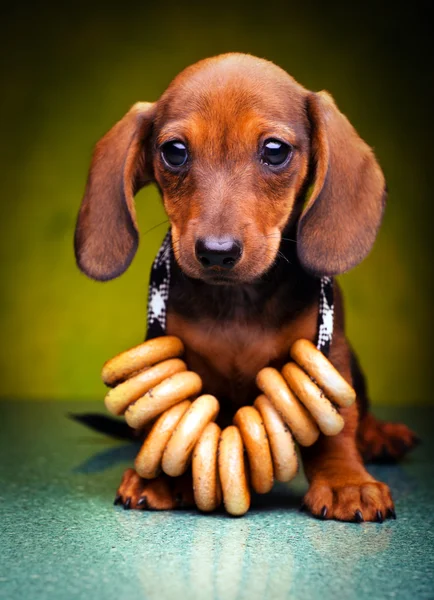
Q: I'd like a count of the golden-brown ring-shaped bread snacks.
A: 12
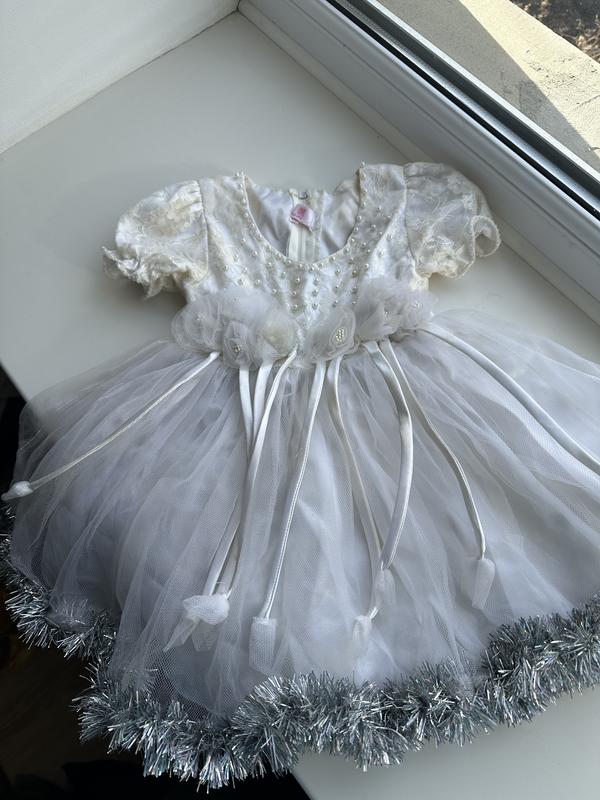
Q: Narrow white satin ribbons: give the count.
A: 9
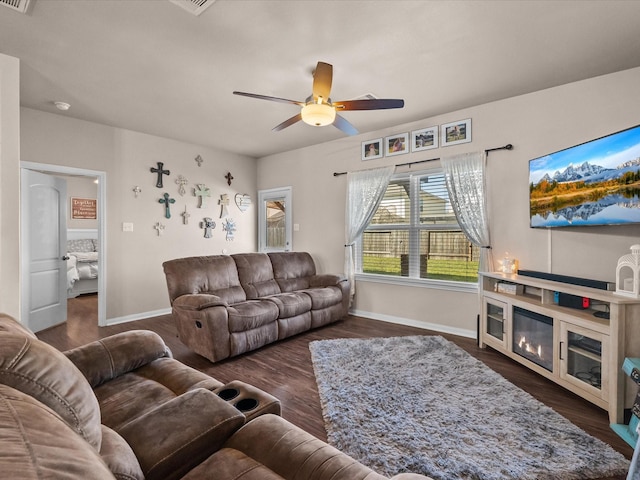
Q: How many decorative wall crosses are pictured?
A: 12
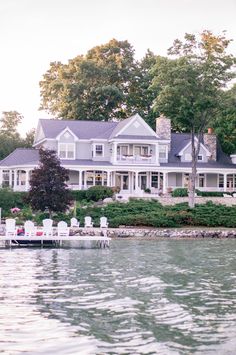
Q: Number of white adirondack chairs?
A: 7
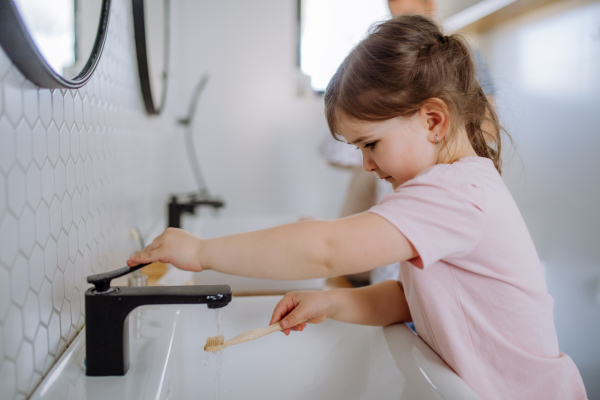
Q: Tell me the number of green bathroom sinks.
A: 0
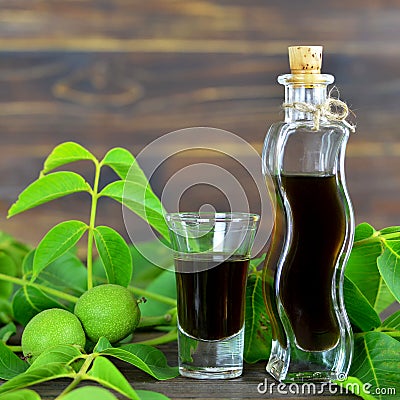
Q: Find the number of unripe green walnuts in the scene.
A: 2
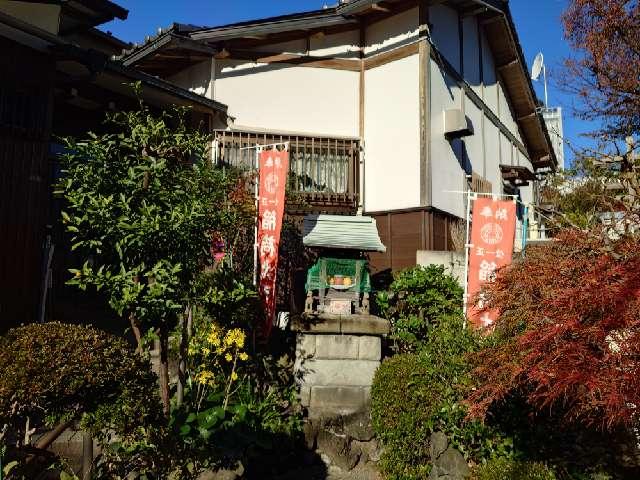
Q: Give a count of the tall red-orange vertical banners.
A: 2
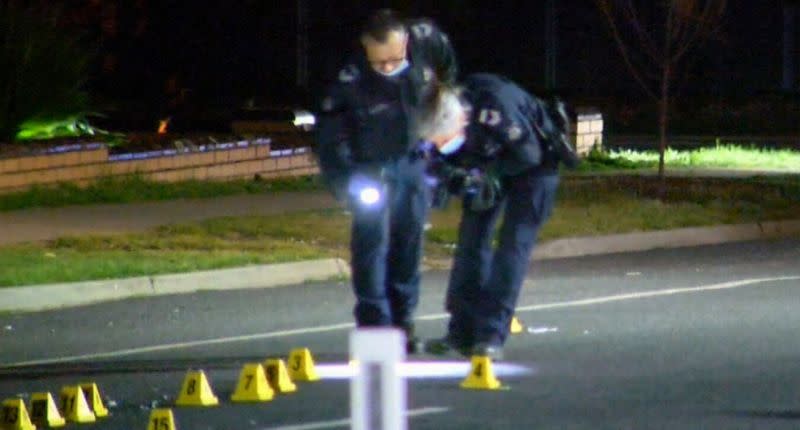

━━━━━━━━━━━━━━━━

* [TASK]: A word-for-word copy of the entries above is what is needed, without any images.

* [SOLUTION BELOW]:
Q: I'd like a count of the golden-brown ring-shaped bread snacks.
A: 12
Q: Narrow white satin ribbons: give the count.
A: 9
Q: How many decorative wall crosses are pictured?
A: 12
Q: Number of white adirondack chairs?
A: 7
Q: Tell me the number of green bathroom sinks.
A: 0
Q: Find the number of unripe green walnuts in the scene.
A: 2
Q: Give a count of the tall red-orange vertical banners.
A: 2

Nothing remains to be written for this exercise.